Per quanto concerne i Comuni, pensa che sia necessario concedere loro una maggiore autonomia e quindi la più larga possibilità di movimento nel campo amministrativo, con l'unico limite di un controllo da parte della Regione (eventualmente con accorgimenti che ne consentano il decentramento); riguardo alle Regioni, invece, crede sia da affermare la loro subordinazione ad un controllo da parte dello Stato, salvo a decidere dell'organo che dovrebbe esercitarlo, se, cioè, dovrebbe essere uno degli organi esistenti (Corte dei conti o Consiglio di Stato) o un organo appositamente costituito. Né quest'ultima ipotesi andrebbe scartata per la preoccupazione di realizzare una economia burocratica, quando una tale preoccupazione in altri casi non è stata avvertita e sarebbe ingiustificata nella fattispecie.
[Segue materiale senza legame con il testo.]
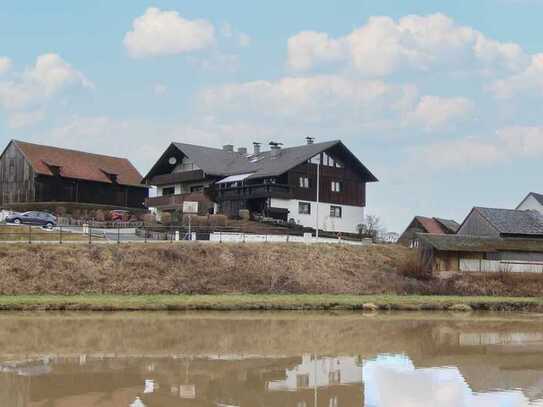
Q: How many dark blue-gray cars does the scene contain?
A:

Altro elemento da tener presente è che un siffatto organo dovrebbe essere completamente, o quasi (perché occorre anche una certa esperienza specifica, che non si può sempre trovare attraverso ad un'elezione) di carattere elettivo. Con ciò si dissiperebbero i timori di un organo di carattere burocratico, poiché a questo normalmente si è portati a pensare tutte le volte che si parla di controllo dall'alto. Ora, mentre l'organo incaricato del controllo sugli atti dei Comuni sarebbe inserito nel quadro dell'Assemblea regionale, quello per le Regioni dovrebbe avere un legame diretto col Parlamento. In quanto poi una funzione di controllo esercitata dalla seconda Camera si avvicinerebbe — per la composizione di questa a base regionale — a quel tipo di controllo su se stesso che personalmente non sa concepire, a suo avviso questa particolare attività nei confronti delle Regioni dovrebbe essere affidata alla prima Camera.
Comunque, nella Costituzione si dovrebbero inserire solo alcune affermazioni di principio, che potrebbero poi trovare il loro sviluppo in una legge speciale.
Comprende l'atteggiamento di quei Commissari che caldeggiano una forma di autocontrollo, inquantochè in un ordinamento in cui le Regioni assumono, se non addirittura la forma di piccoli Stati, molti di quei poteri che normalmente sono riservati allo Stato, per una certa logica del sistema si può pensare ad un controllo che parta dall'interno. Tuttavia ritiene che in certi casi non si debba essere schiavi della logica, la quale può portare talvolta a conclusioni che vengano avvertite come politicamente pericolose. Ora, il sistema regionale ha insiti in sé certi pericoli (che potranno pure non svilupparsi) per cui può essere opportuno porre alcuni argini a questo pericolo potenziale.
Tosato propone la seguente formulazione:
«I controlli sui regolamenti regionali delle leggi regionali e sugli atti amministrativi delle Regioni saranno esercitati da organi regionali che saranno organizzati con leggi dello Stato.
«La legge dello Stato provvederà pure all'organizzazione degli organi consultivi della Regione».